39. ABE, if accepted on his account, was driving at a speed of 20-30 kms an hour at a sufficient distance behind the vehicle in front of him and in circumstances were there was no indication that vehicle 1 i.e. the vehicle two cars in front would suddenly make a manoeuvre which would force the driver of the actual vehicle directly in front to slam on its brakes.

40. The actual % of the contributory negligence (as against whether or not it was more than 61%) of ABE is not the issue in dispute and is not required to be determined by me in this dispute. I find however, that ABE was neither wholly at fault nor wholly at fault in the technical sense of being at fault to an extent greater than 61% and that the extent of the contributory negligence was well under 61%.

41. I find that to the extent that ABE contributed to the cause of the accident it was of a percentage (which I am not required to specify) of less than 61%.

42. It is arguable that 4 to 5 metres was not a sufficient distance and that therefore to the extent that it was not a sufficient distance ABE contributed to the cause of the accident.

43. It does not follow as a result of this that ABE was wholly responsible for the accident nor does it follow that his contribution was in excess of 61%.

44. It would not be just and equitable to direct all the blame for ABE either in fact or by considering him to be more than 61% at fault.

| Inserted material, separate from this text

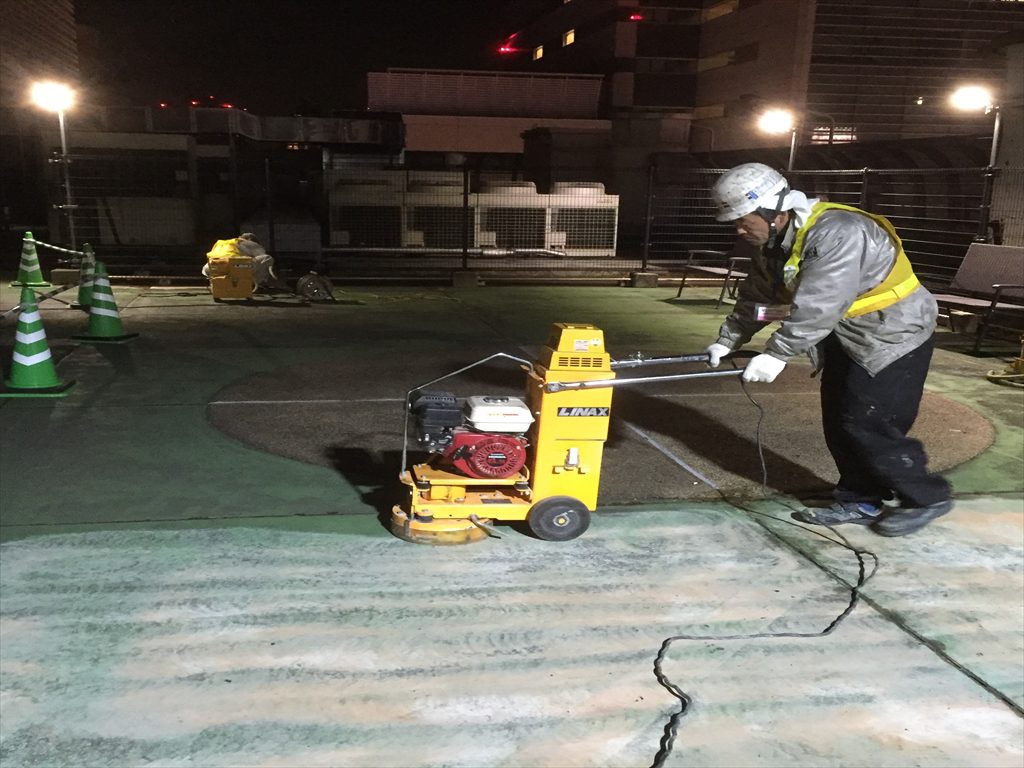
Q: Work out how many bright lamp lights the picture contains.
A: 3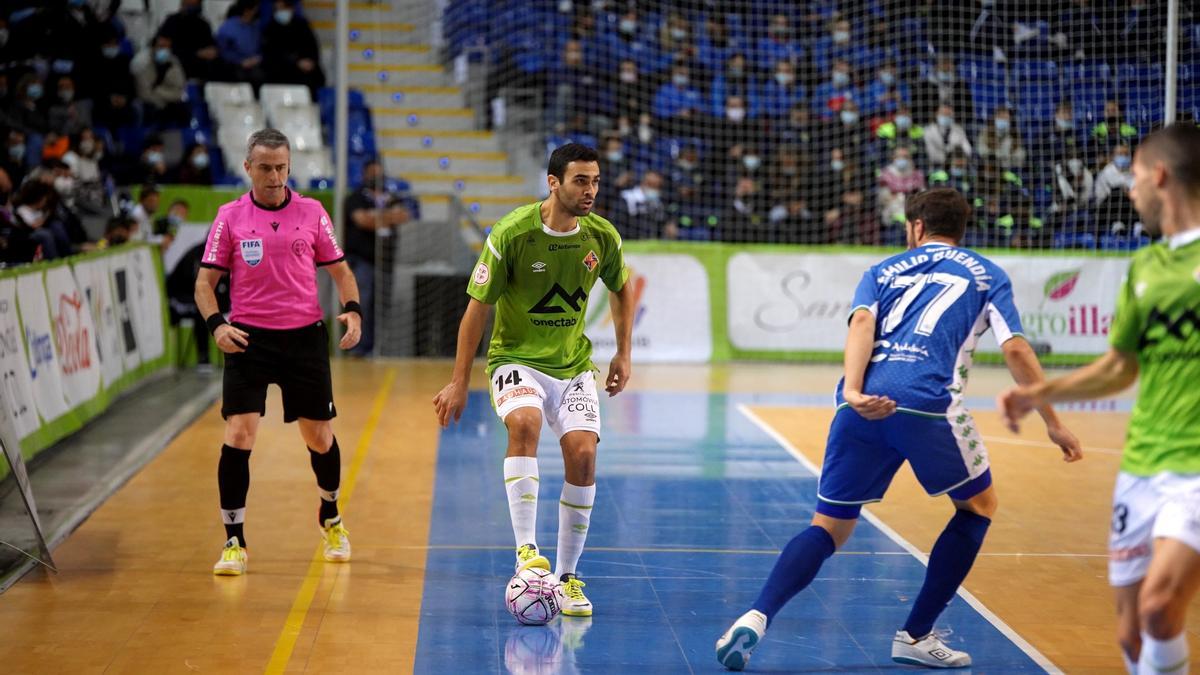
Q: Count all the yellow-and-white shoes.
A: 4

The two drivers of each car in front had a significant measure of responsibility for the accident.  The driver 2 in front for giving no warning of a turn and the driver immediately in front for driving too close to the vehicle in front and therefore having to slam on brakes on his vehicle.

45. It may be fairly argued on ABE’s evidence and there is no evidence to contradict it available at this stage that but for the sudden manoeuvre of vehicle 1 and the driver of vehicle 2 travelling too close to vehicle 1 and therefore having to slam on his brakes that the accident would not have happened.

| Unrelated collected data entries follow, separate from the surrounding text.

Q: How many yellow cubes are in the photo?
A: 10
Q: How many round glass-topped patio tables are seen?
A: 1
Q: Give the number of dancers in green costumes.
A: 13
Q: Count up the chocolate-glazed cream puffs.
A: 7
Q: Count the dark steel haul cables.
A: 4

46.  Arguably the extent of the contribution of ABE to the cause of the accident might be well under 50%f but it would not be just and equitable to determine either that he wholly caused the accident or that his contribution was in excess of 61%.

47. ABE’s evidence at this stage is uncontradicted and, on the balance of probabilities, establishes that to the extent he contributed to the cause of the accident the contribution was less than 61% and that consequently he was not wholly or mostly at fault.

Costs and disbursements

48. The Motor Accident Injuries Regulation 2017 provides at Schedule 1, Part 1 (3) (1) for the maximum sum of $1,600.00 for both the Claimant and Insurer’s legal costs for an individual regulated miscellaneous claims assessment matter.  Schedule 1, Part 3(2)(3) lists the dispute before me as a regulated miscellaneous claims assessment matter.

49. Section 7.42 provides that in assessing such a dispute, subdivision 2 applies. Section 7.37 is in subdivision 2 and provides that I have power to assess a Claimant’s costs (when assessing a claim for damages).  I am proceeding on the basis that this section also gives me jurisdiction to assess the Claimant’s costs (but not the Insurer’s costs) in a miscellaneous claims assessment matter.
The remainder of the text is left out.